** Opening RECORDED INFORMATION block **

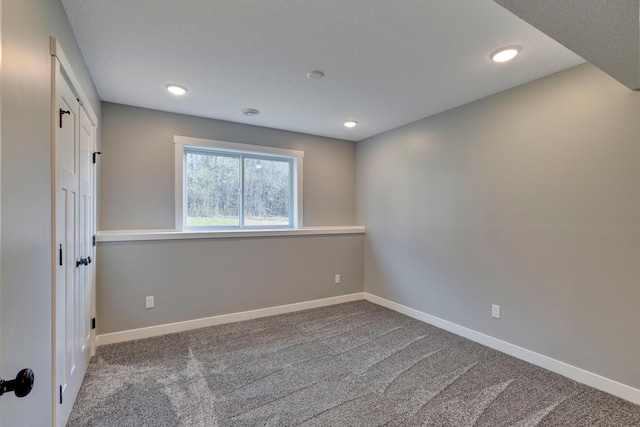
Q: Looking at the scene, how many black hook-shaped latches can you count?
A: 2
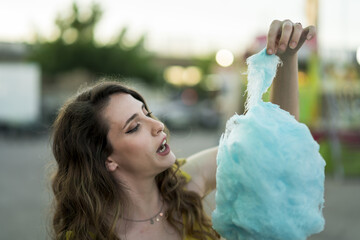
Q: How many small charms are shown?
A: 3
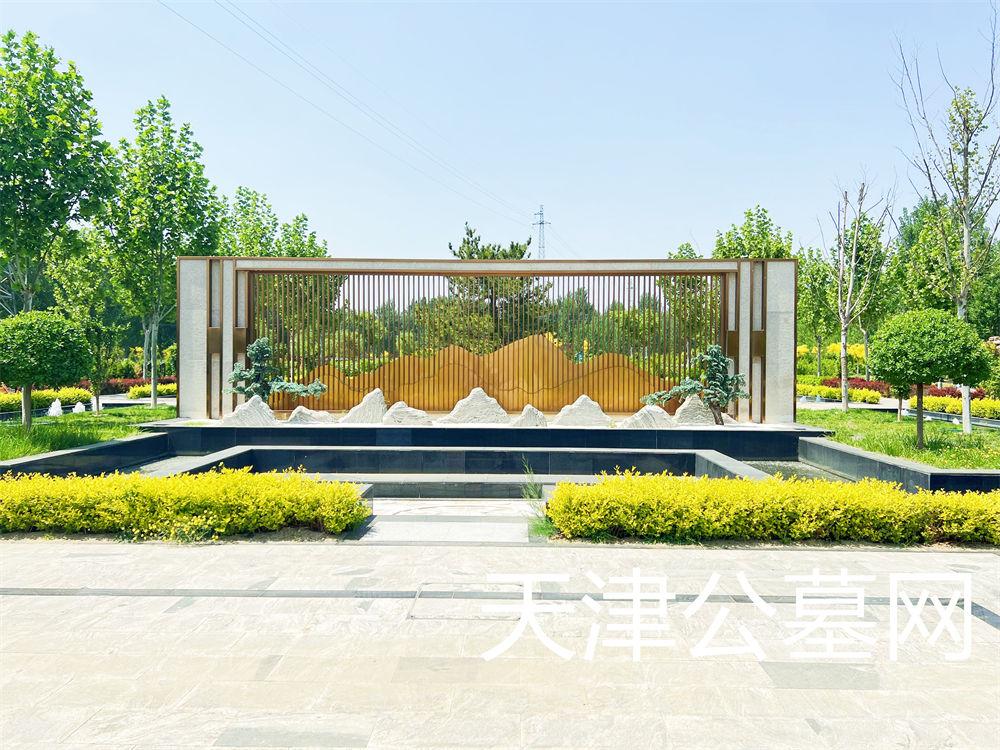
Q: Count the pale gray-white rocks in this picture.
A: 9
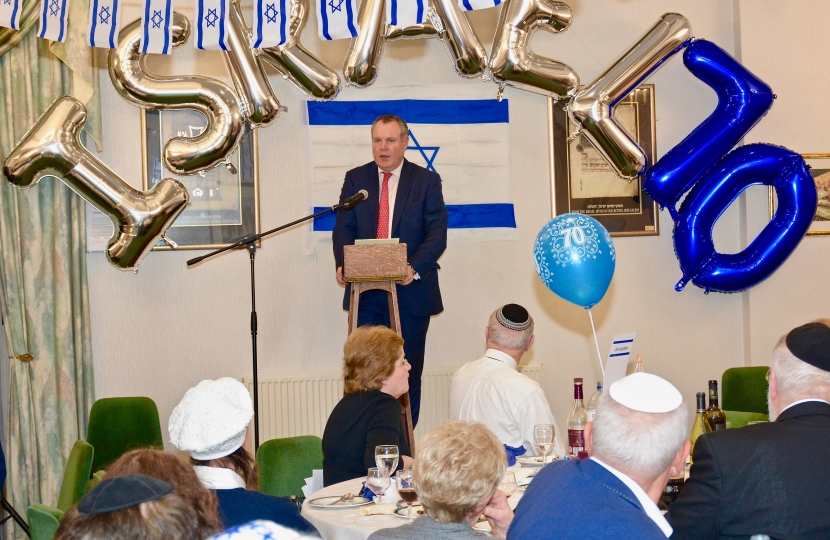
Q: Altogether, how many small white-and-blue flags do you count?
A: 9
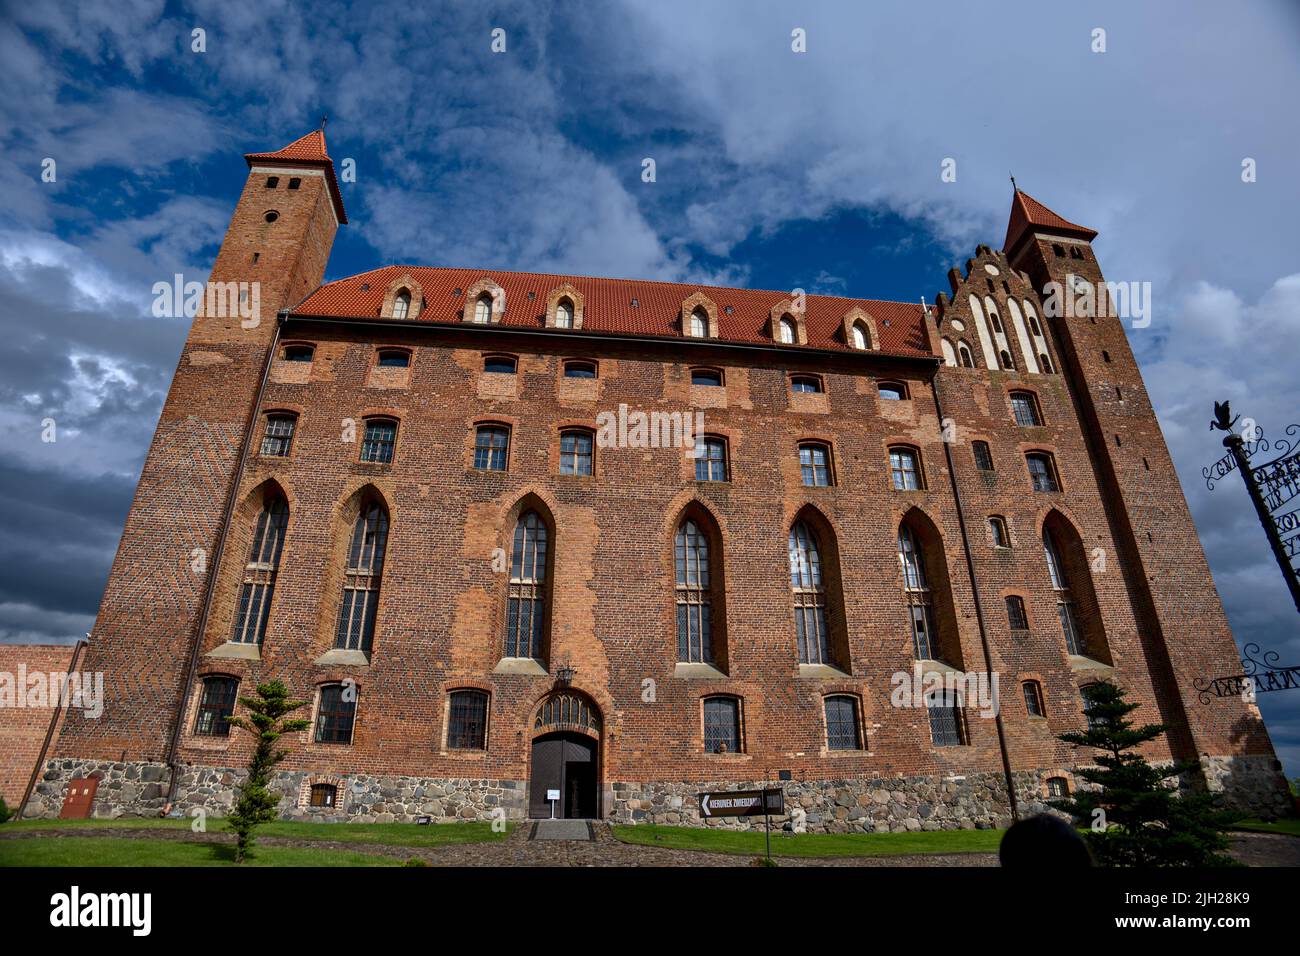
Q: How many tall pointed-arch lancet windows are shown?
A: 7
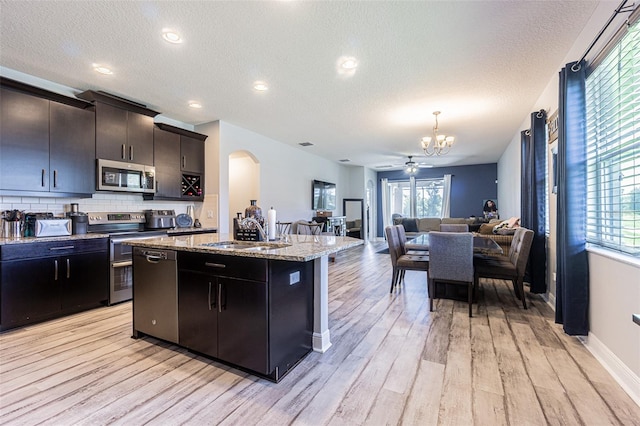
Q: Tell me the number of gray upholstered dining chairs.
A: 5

** Closing RECORDED INFORMATION block **
** Opening RECORDED INFORMATION block **

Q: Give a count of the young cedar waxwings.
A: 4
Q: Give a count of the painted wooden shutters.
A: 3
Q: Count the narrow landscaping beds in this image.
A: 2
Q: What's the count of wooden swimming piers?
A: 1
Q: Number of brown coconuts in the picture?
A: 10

** Closing RECORDED INFORMATION block **

#### ABOUT THIS EXERCISE
Give back exactly the lines above that run from the one with "Q: Looking at" to the one with "Q: Tell me the", including both, with the pictures left out.

#### SOLUTION
Q: Looking at the scene, how many black hook-shaped latches can you count?
A: 2
Q: How many small charms are shown?
A: 3
Q: Count the pale gray-white rocks in this picture.
A: 9
Q: Altogether, how many small white-and-blue flags do you count?
A: 9
Q: How many tall pointed-arch lancet windows are shown?
A: 7
Q: Tell me the number of gray upholstered dining chairs.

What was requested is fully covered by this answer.